My most recent turn found me in the Academy of Culinary Nutrition. In that program, my food knowledge expanded exponentially in a very DIFFERENT DIRECTION. I learned that cooking and eating is more than technique and flavor; it’s about the life-giving health benefits of every single ingredient. Combining ingredients to empower your body to heal and build resilience shifted how I looked at cooking not only for myself, but for others as well.
If I eat horrible fake food, then I feel and act horribly.
If I eat beautiful, life-giving, real food, I feel beautiful and exude that onto others.
Either way I choose to eat, the outcome affects me and those around me.
I choose to be beautiful; I can help you be beautiful too.
Why I'm on this Road
Pharmaceuticals couldn’t save him. Food and lifestyle changes could’ve helped him in a huge way; he chose differently.
His dreams unfulfilled, he detriorated before my eyes believing the pills he swallowed daily were gospel, until he was gone. I couldn’t help him, but I can help others now.
Food Philosophy
Food and lifestyle deeply affect our bodies. After reading, Gut Bliss by Robynne Chutkan, my understanding of gut health shifted. This book, found in a used book shop, opened my eyes wide to how our bodies respond to processed food and sugary drinks.

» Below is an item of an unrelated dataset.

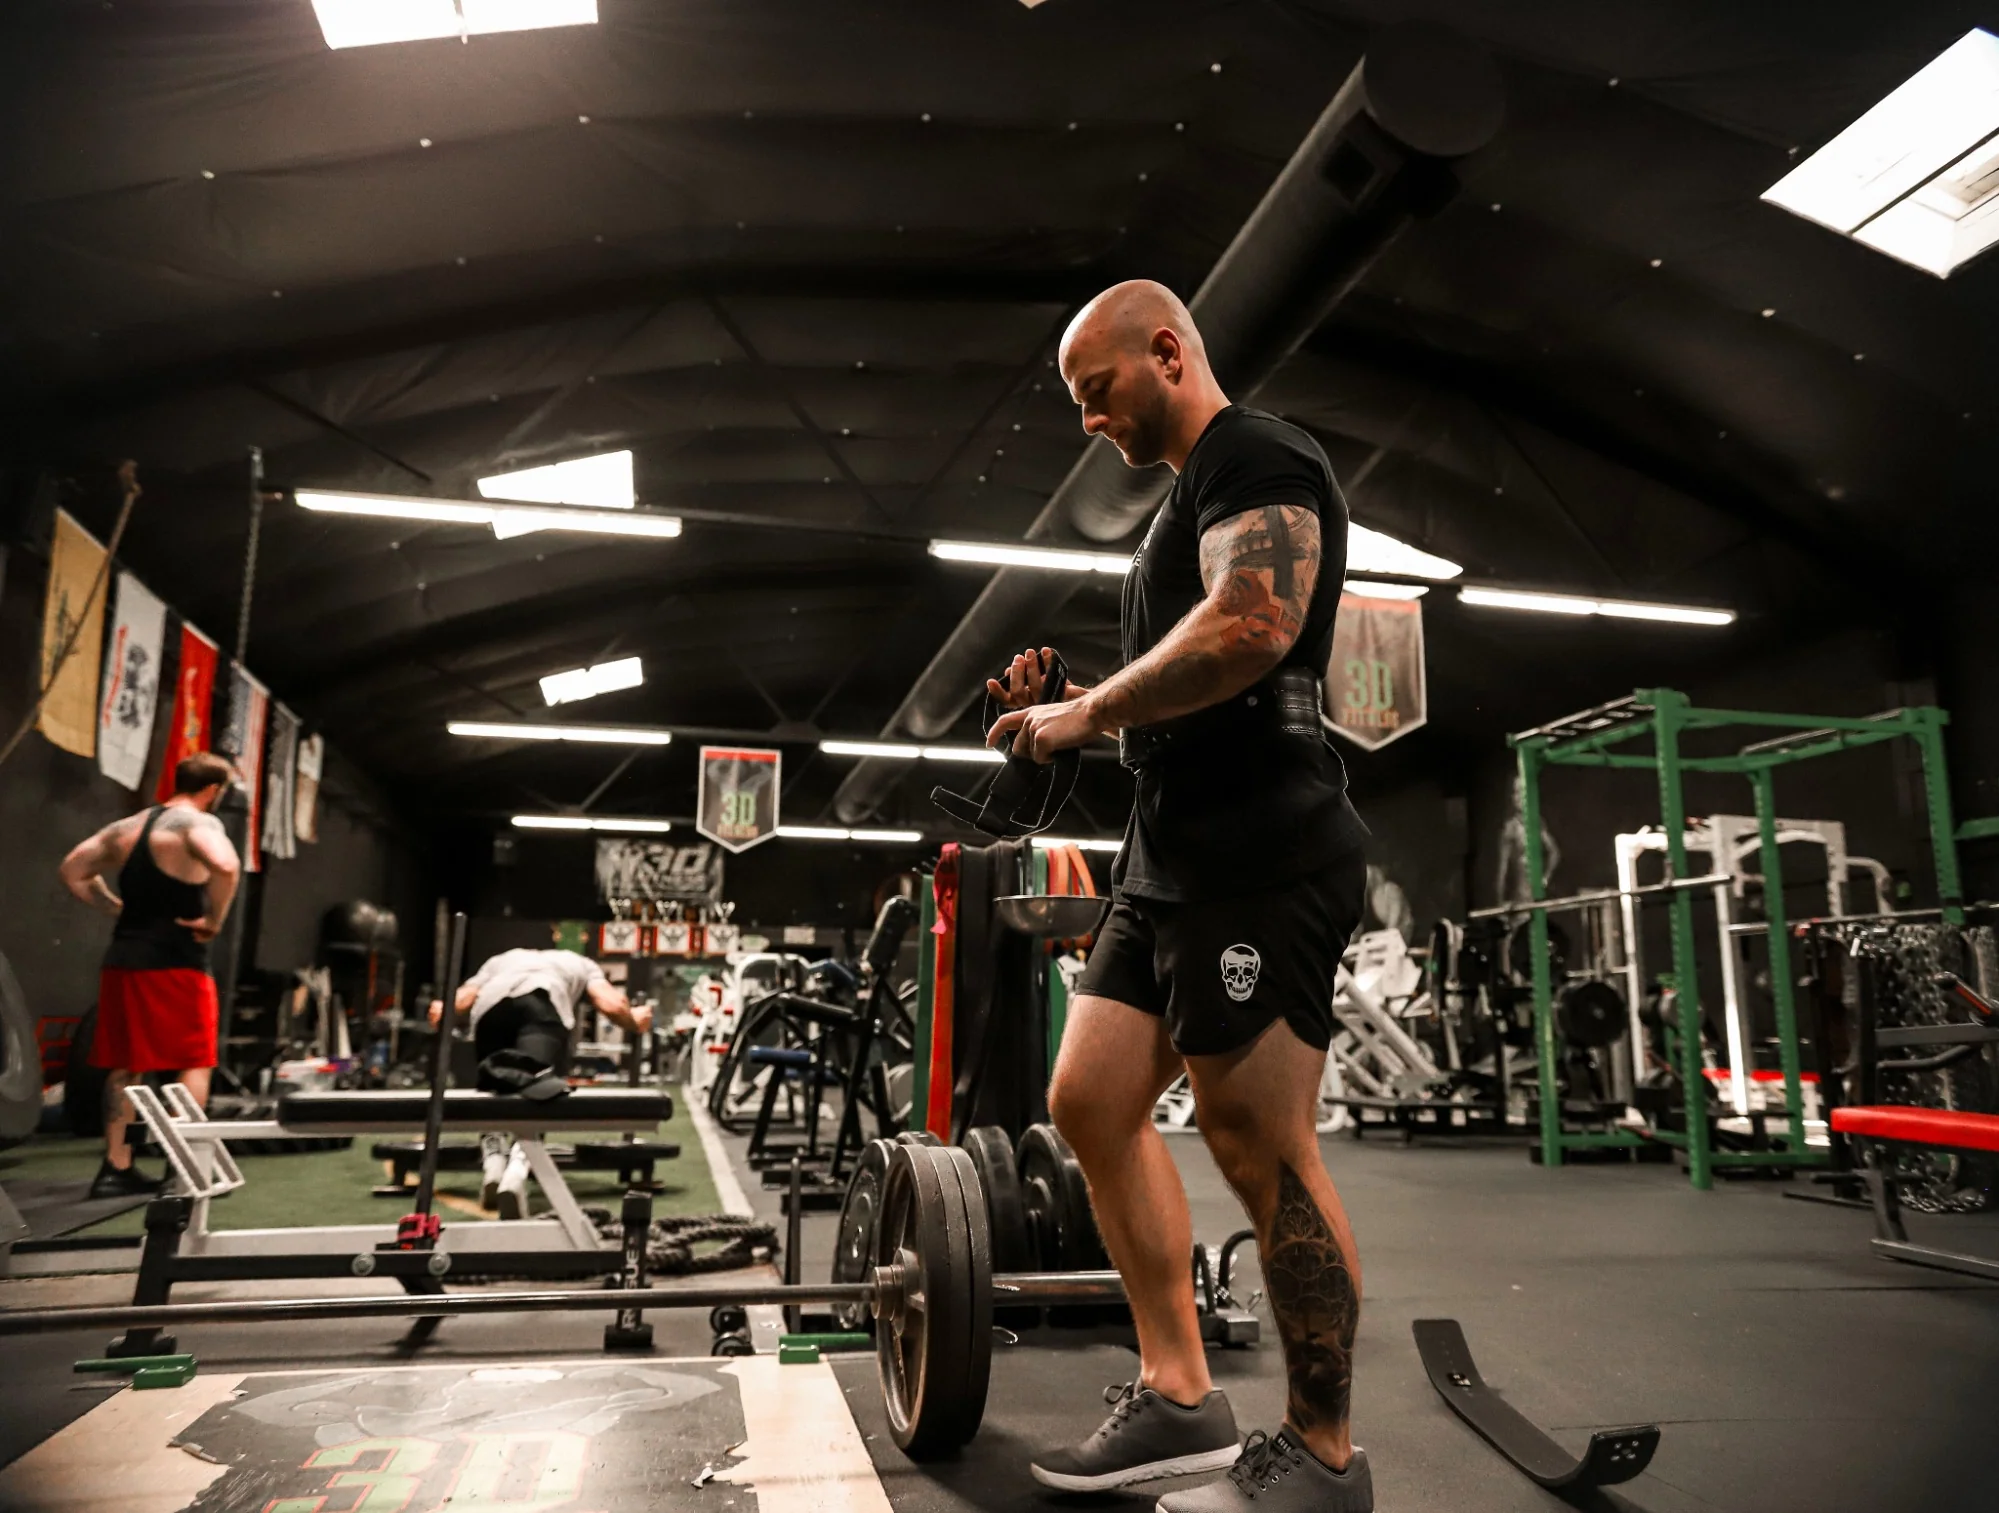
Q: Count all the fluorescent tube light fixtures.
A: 8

Convenience food paired with an over-scheduled lifestyle has led to modern diseases and physical issues that didn’t exist 100 years ago. Digestive issues plague our society. Degenerative diseases and obesity are the accepted norm. Pharmaceuticals (prescribed and over-the-counter) make conditions worse, may have side effects, or simply delay the outcome.
Slowing down, reevaluating, and shifting what we eat and how you live are controllable actions leading to a happier and healthier existence. By eating real food teeming with life-giving, healing energy, you promote and build your health and well-being.
Recognizing food is your foundation is the first small pivot towards healing and feeling lighter in your life. Eating fake, processed food from undetermined sources and practices steals your life force and sinks your energy. You undermine your body every time you choose to consume something from a bag, box, or plastic bottle.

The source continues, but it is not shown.